## How to use
The datasets library allows you to load and pre-process your dataset in pure Python, at scale. The dataset can be downloaded and prepared in one call to your local drive by using the load_dataset function.

For example, to download the persian config, simply specify the corresponding language config name (i.e., "fa_ir" for persian):

In [1]:
from datasets import load_dataset
fleurs = load_dataset("google/fleurs", "fa_ir", split="train")

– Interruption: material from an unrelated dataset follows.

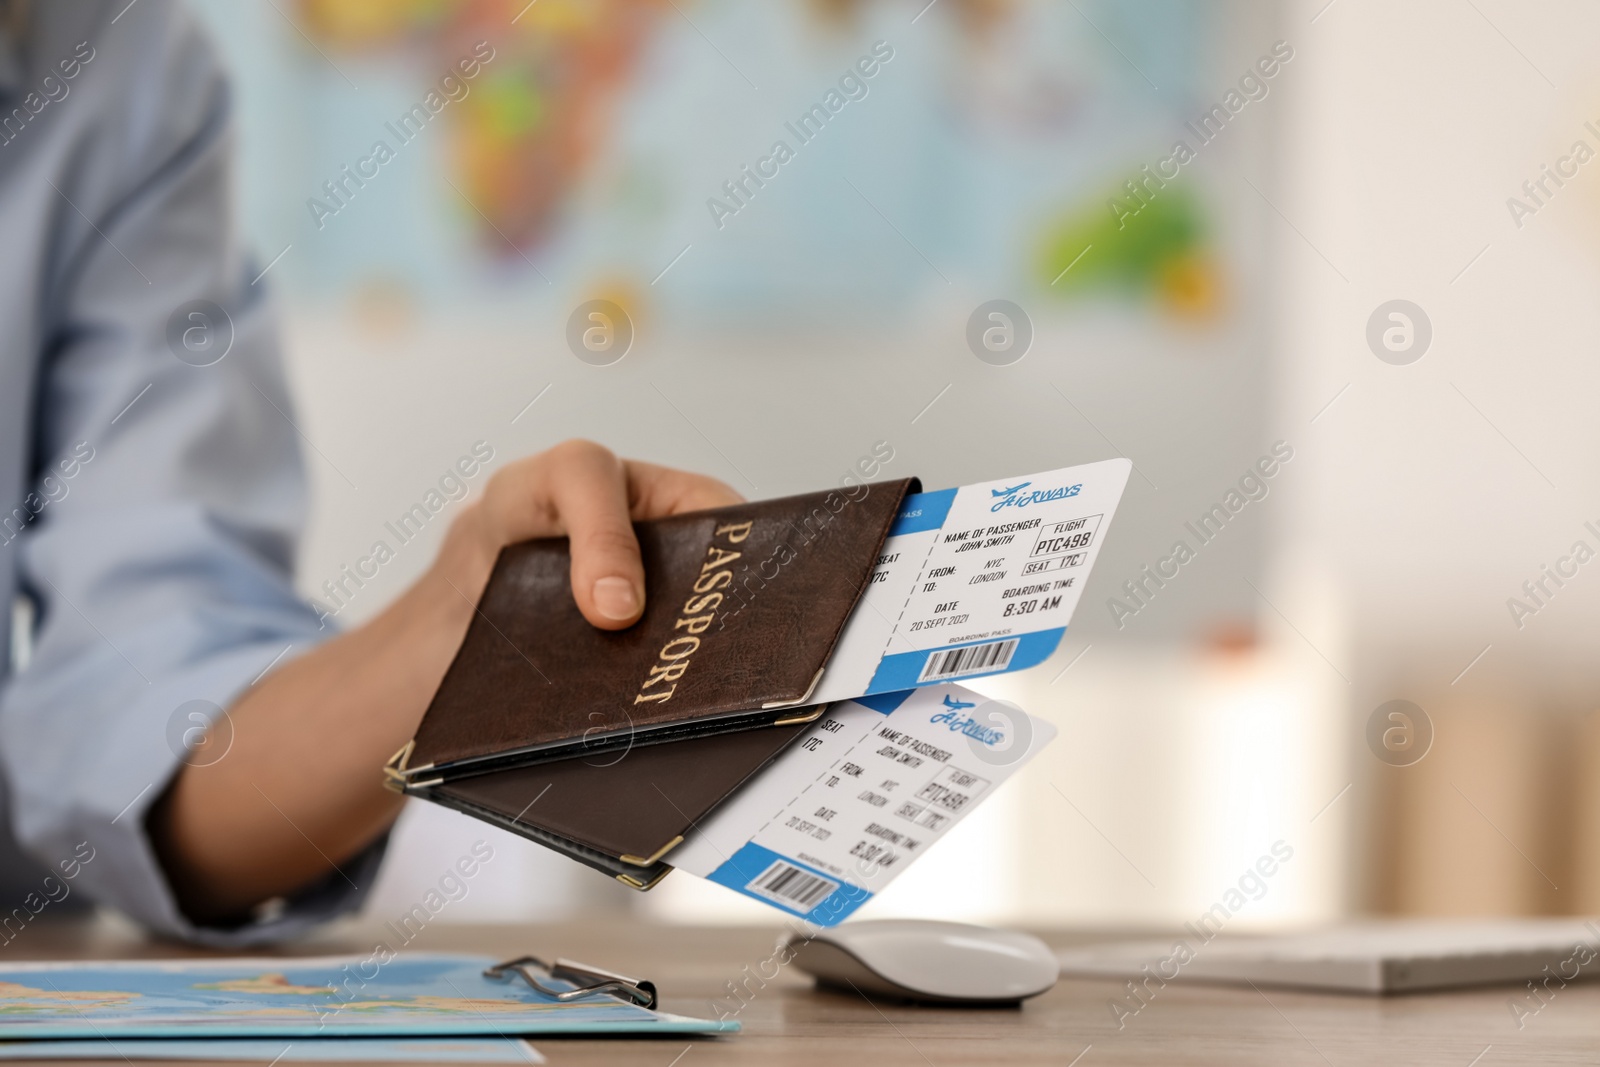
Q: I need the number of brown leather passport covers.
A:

  from .autonotebook import tqdm as notebook_tqdm
Downloading builder script: 100%|██████████| 12.6k/12.6k [00:00<00:00, 12.6MB/s]
Downloading readme: 100%|██████████| 13.3k/13.3k [00:00<00:00, 13.4MB/s]
Downloading data: 100%|██████████| 2.14G/2.14G [23:07<00:00, 1.54MB/s]
Downloading data: 100%|██████████| 272M/272M [02:51<00:00, 1.58MB/s]it]
Downloading data: 100%|██████████| 657M/657M [07:57<00:00, 1.38MB/s]t] 
Downloading data files: 100%|██████████| 3/3 [34:06<00:00, 682.12s/it]
Extracting data files: 100%|██████████| 3/3 [00:31<00:00, 10.38s/it]
Downloading data: 100%|██████████| 2.48M/2.48M [00:02<00:00, 1.22MB/s]
Downloading data: 100%|██████████| 290k/290k [00:00<00:00, 804kB/s]t]
Downloading data: 100%|██████████| 708k/708k [00:00<00:00, 891kB/s] ]
Downloading data files: 100%|██████████| 3/3 [00:06<00:00,  2.06s/it]
Generating train split: 0 examples [00:00, ? examples/s]

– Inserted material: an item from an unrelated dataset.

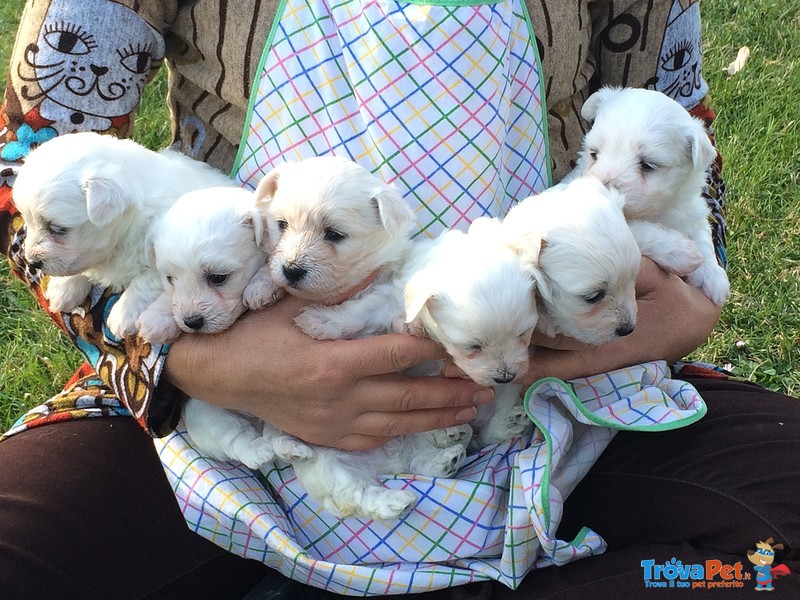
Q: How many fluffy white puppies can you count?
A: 6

DatasetGenerationError: An error occurred while generating the dataset

Using the datasets library, you can also stream the dataset on-the-fly by adding a streaming=True argument to the load_dataset function call. Loading a dataset in streaming mode loads individual samples of the dataset at a time, rather than downloading the entire dataset to disk.

In [None]:
from datasets import load_dataset
fleurs = load_dataset("google/fleurs", "fa_ir", split="train", streaming=True)
print(next(iter(fleurs)))

### Local:

In [None]:
from datasets import load_dataset
from torch.utils.data.sampler import BatchSampler, RandomSampler
fleurs = load_dataset("google/fleurs", "fa_ir", split="train")
batch_sampler = BatchSampler(RandomSampler(fleurs), batch_size=32, drop_last=False)
dataloader = DataLoader(fleurs, batch_sampler=batch_sampler)

### Streaming:

In [None]:
from datasets import load_dataset
from torch.utils.data import DataLoader
fleurs = load_dataset("google/fleurs", "fa_ir", split="train")
dataloader = DataLoader(fleurs, batch_size=32)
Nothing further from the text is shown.